Ban is necessary because it is important for schools to provide quality and quantity education in a dutiful, silent and safe environment. Cell phones will create interruptions in the classes thus reducing the level of concentration in learning. It can also be noticed with great concern that a student with a phone is an uninterested pupil. A student will spend most of her or his time text-messaging, calling, playing with the phone or face booking. These activities in classes will reduce the students’ concentration and attention span. The students will be more concerned with entertainment and socialization than education while at school.
Use of cell phones in classes and schools will result to poor performance by the students. Due to lack of concentration and attention the students will not fully focus on lessons and subjects taught (Vaidyanathan, 2009). This will result to lack of participation in classes, poor performance resulting to low grades and school dropouts. Use of cellphone in the school can also cause vices. During exams periods, the students can use the cell phones to search for answers promoting depravities like cheating (Pahlavan & Levesque, 2005).When students use cell phones in classes, it will cause disruption to those who are interested in learning. While in classes, students usually forget to turn off their phones causing interruptions made by ringtones and text message alerts.

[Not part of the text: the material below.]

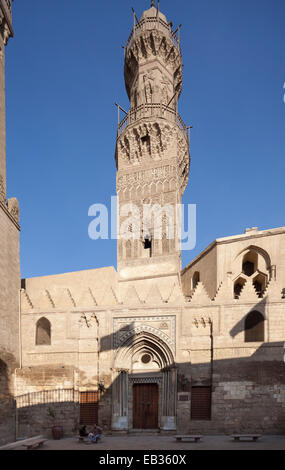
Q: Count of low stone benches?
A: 4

Prolonged use of cell phones can cause and accelerate physical defects and diseases (Husick, 2009). In schools, the cell phones can be used to spread gossips, rumors and misinformation. The grapevine can be detrimental in case of widespread crisis. In some cases, wicked students have used cell phones in schools to scare others. Cell phones are used to call in bomb threats in schools to elude class time (Bullock, 2009). Cell phone in schools can be used to pass obscene notes, pictures and messages during class time. In cases of widespread crisis, use of cell phones by all can cause communication breakdown making them inoperable (Brodsky, 2007).